Checking dependecies for vulnerabilities is usefull and it is done with pip audit which is integrated into the paa package and is used by default.

Optional requirements for extras_require could be probided the same way normal requirements are, but each like that contains an import like that should be commented out in a special way, starting with #!, for example:

import os
import pandas
import attr #>=22.2.0
#! import hnswlib #==0.8.0

produces

pandas
attrs >=22.2.0
hnswlib==0.8.0; extra == "hnswlib"

Sometimes automatic translation of import names to install names via package_mapping.json, for packages where these names differ, may not be enough. A manual overwrite can be done with exlusion of some dependencies from automatic extraction pieline with #- comment next to import and #@ prefix before text that is intended to end up in an equvalent requirements file, for example:

import os
import pandas
import attr #>=22.2.0
import tensorflow #-
#@ tensorflow-gpu

produces

pandas
attrs >=22.2.0
tensorflow-gpu

Initialize RequirementsHandler

rh = RequirementsHandler(
    # optional/required later
    module_filepath = "../tests/package_auto_assembler/other/example_module.py",
    package_mappings = {'PIL': 'Pillow',
                        'bs4': 'beautifulsoup4',
                        'fitz': 'PyMuPDF',
                        'attr': 'attrs',
                        'dotenv': 'python-dotenv',
                        'googleapiclient': 'google-api-python-client',
                        'sentence_transformers': 'sentence-transformers',
                        'flask': 'Flask',
                        'stdlib_list': 'stdlib-list',
                        'sklearn': 'scikit-learn',
                        'yaml': 'pyyaml'},
    requirements_output_path = "../tests/package_auto_assembler/other/",
    output_requirements_prefix = "requirements_",
    custom_modules_filepath = "../tests/package_auto_assembler/dependancies",
    python_version = '3.8',
    add_header = True
)

List custom modules for a given directory

rh.list_custom_modules(
    # optional
    custom_modules_filepath="../tests/package_auto_assembler/dependancies"
)
['example_local_dependacy_1', 'example_local_dependacy_2']

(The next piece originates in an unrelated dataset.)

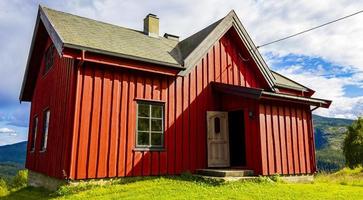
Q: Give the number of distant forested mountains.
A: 2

Check if module is a standard python library

rh.is_standard_library(
    # required
    module_name = 'example_local_dependacy_1',
    # optional
    python_version = '3.8'
)
False
rh.is_standard_library(
    # required
    module_name = 'logging',
    # optional
    python_version = '3.8'
)
True

Extract requirements from the module file

rh.extract_requirements(
    # optional
    module_filepath = "../tests/package_auto_assembler/other/example_module.py",
    custom_modules = ['example_local_dependacy_2', 'example_local_dependacy_1'],
    package_mappings = {'PIL': 'Pillow',
                        'bs4': 'beautifulsoup4',
                        'fitz': 'PyMuPDF',
                        'attr': 'attrs',
                        'dotenv': 'python-dotenv',
                        'googleapiclient': 'google-api-python-client',
                        'sentence_transformers': 'sentence-transformers',
                        'flask': 'Flask',
                        'stdlib_list': 'stdlib-list',
                        'sklearn': 'scikit-learn',
                        'yaml': 'pyyaml'},
    python_version = '3.8',
    add_header=True
)
(['attrs>=22.2.0'],
 ['torch<=2.4.1', 'fastapi[all]', 'scikit-learn==1.5.1', 'numpy'])
rh.requirements_list
['attrs>=22.2.0']
rh.optional_requirements_list
['torch<=2.4.1', 'fastapi[all]', 'scikit-learn==1.5.1', 'numpy']

Audit dependencies

rh.check_vulnerabilities(
    # optional if ran extract_requirements() before
    requirements_list = None,
    raise_error = True
)
No known vulnerabilities found
rh.vulnerabilities
[]
try:
    rh.check_vulnerabilities(
        # optional if ran extract_requirements() before
        requirements_list = ['attrs>=22.2.0', 'pandas', 'hnswlib==0.7.0'],
        raise_error = True
    )
except Exception as e:
    print(f"Error: {e}")
Found 1 known vulnerability in 1 package



Name    Version ID                  Fix Versions
------- ------- ------------------- ------------
hnswlib 0.7.0   GHSA-xwc8-rf6m-xr86

Error: Found vulnerabilities, resolve them or ignore check to move forwards!
rh.vulnerabilities
[{'name': 'hnswlib',
  'version': '0.7.0',
  'id': 'GHSA-xwc8-rf6m-xr86',
  'fix_versions': None}]

Save requirements to a file

rh.write_requirements_file(
    # optional/required later
    module_name = 'example_module',
    requirements = ['### example_module.py', 'attrs>=22.2.0'],
    output_path = "../tests/package_auto_assembler/other/",
    prefix = "requirements_"
)

Read requirements

rh.read_requirements_file(
    # required
    requirements_filepath = "../tests/package_auto_assembler/other/requirements_example_module.txt"
)
['attrs>=22.2.0']

4. Preparing metadata

Since all of the necessary information for building a package needs to be contained within main component .py file, basic metadata is provided with the use of __package_metadata__ dictionary object, defined within that .py file. It is also used as a trigger for package building within paa pipeline.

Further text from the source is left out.